Task brief:
From the records below, please return each line that holds the word "white".

Supplied material:

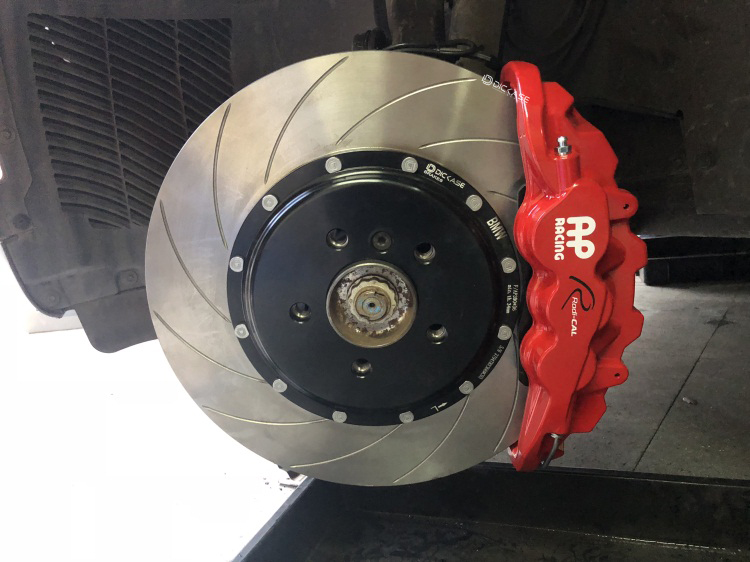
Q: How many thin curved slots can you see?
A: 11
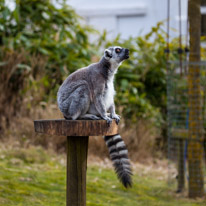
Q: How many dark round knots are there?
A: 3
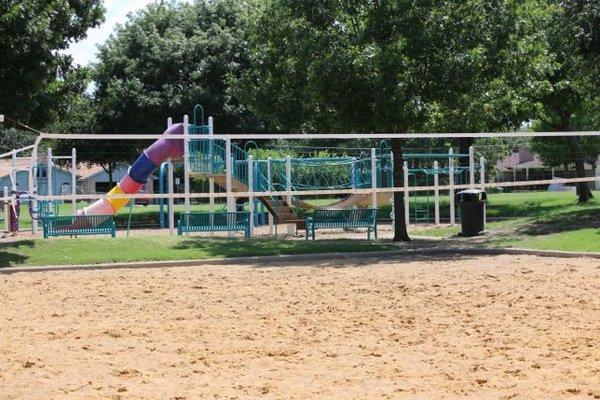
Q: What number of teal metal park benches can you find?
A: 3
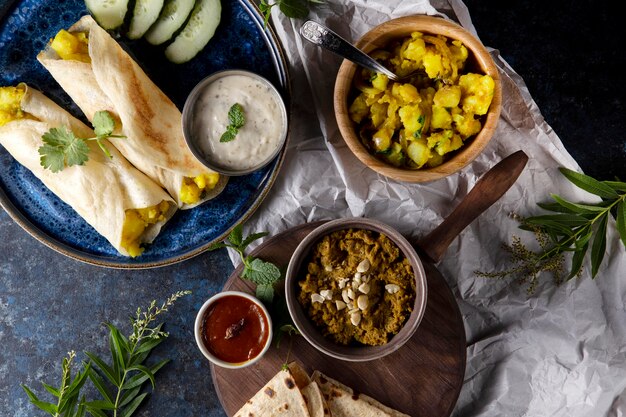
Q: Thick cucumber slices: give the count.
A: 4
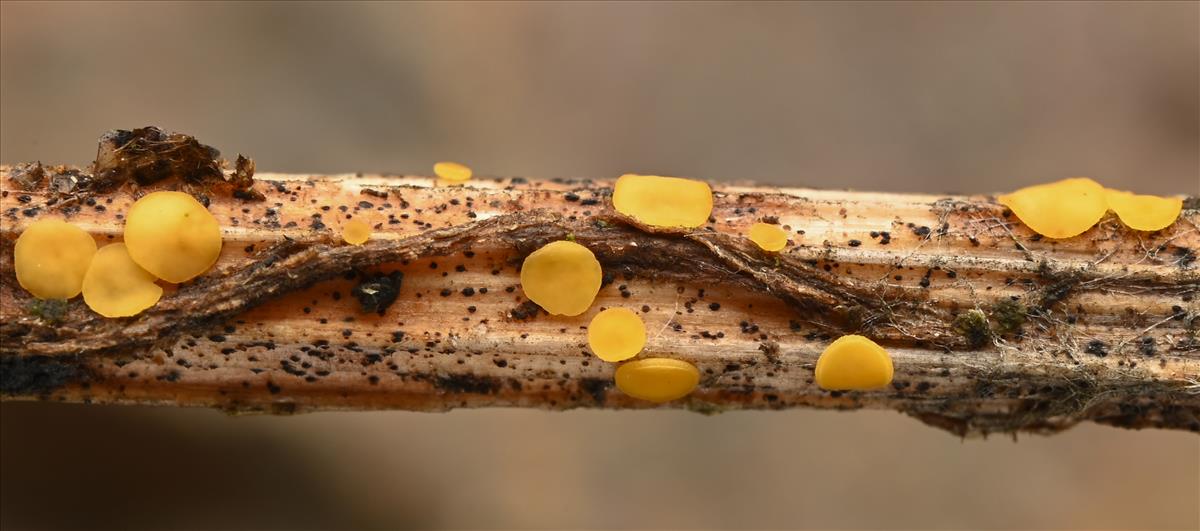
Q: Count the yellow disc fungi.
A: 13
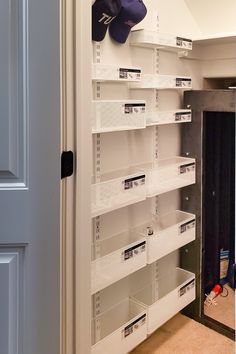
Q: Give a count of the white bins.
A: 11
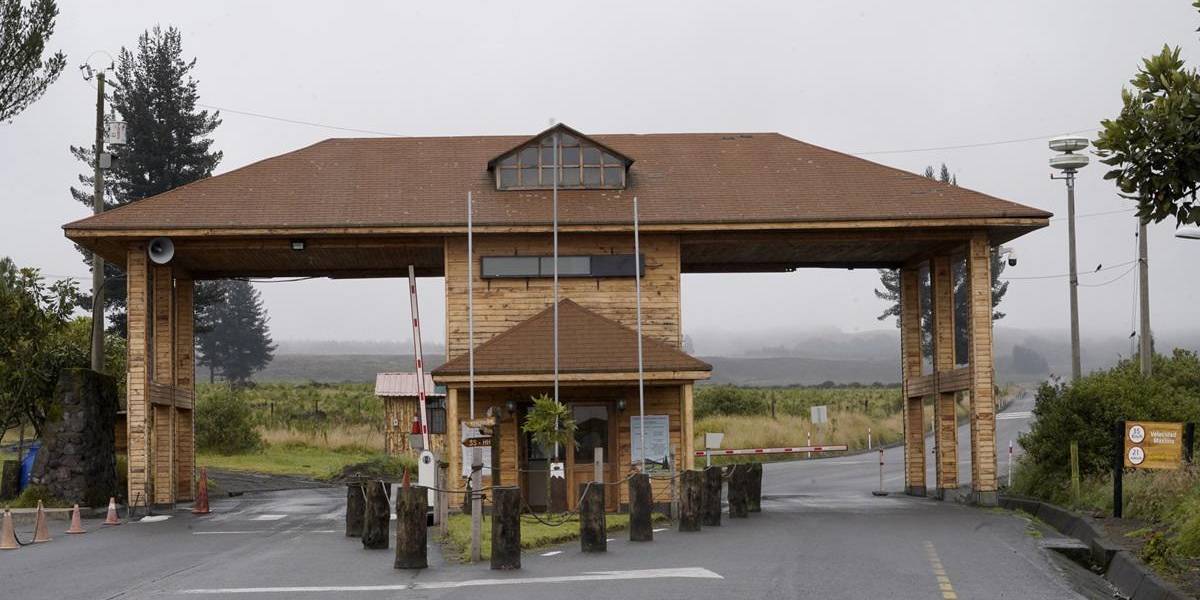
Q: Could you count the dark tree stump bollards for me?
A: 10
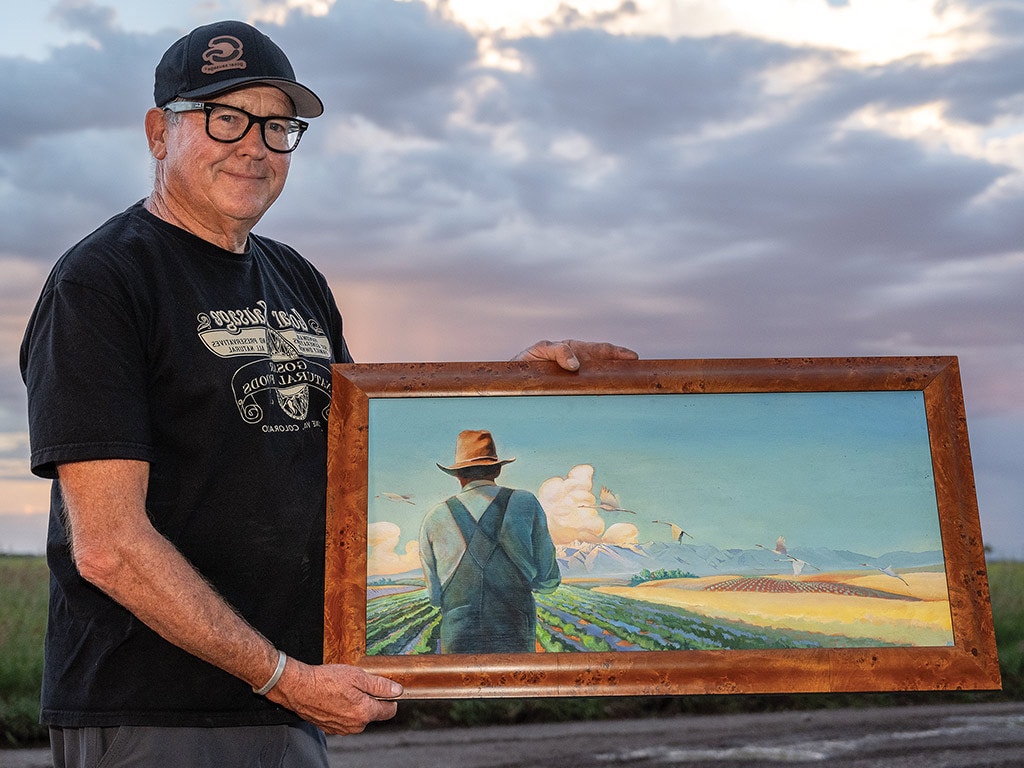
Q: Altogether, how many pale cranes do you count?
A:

--

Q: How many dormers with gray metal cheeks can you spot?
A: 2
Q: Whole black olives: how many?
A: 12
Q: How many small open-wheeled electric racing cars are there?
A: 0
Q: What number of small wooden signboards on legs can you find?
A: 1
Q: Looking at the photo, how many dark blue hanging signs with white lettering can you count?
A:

Answer area:
Q: Give a count of the white bins.
Q: Looking at the photo, how many dark blue hanging signs with white lettering can you count?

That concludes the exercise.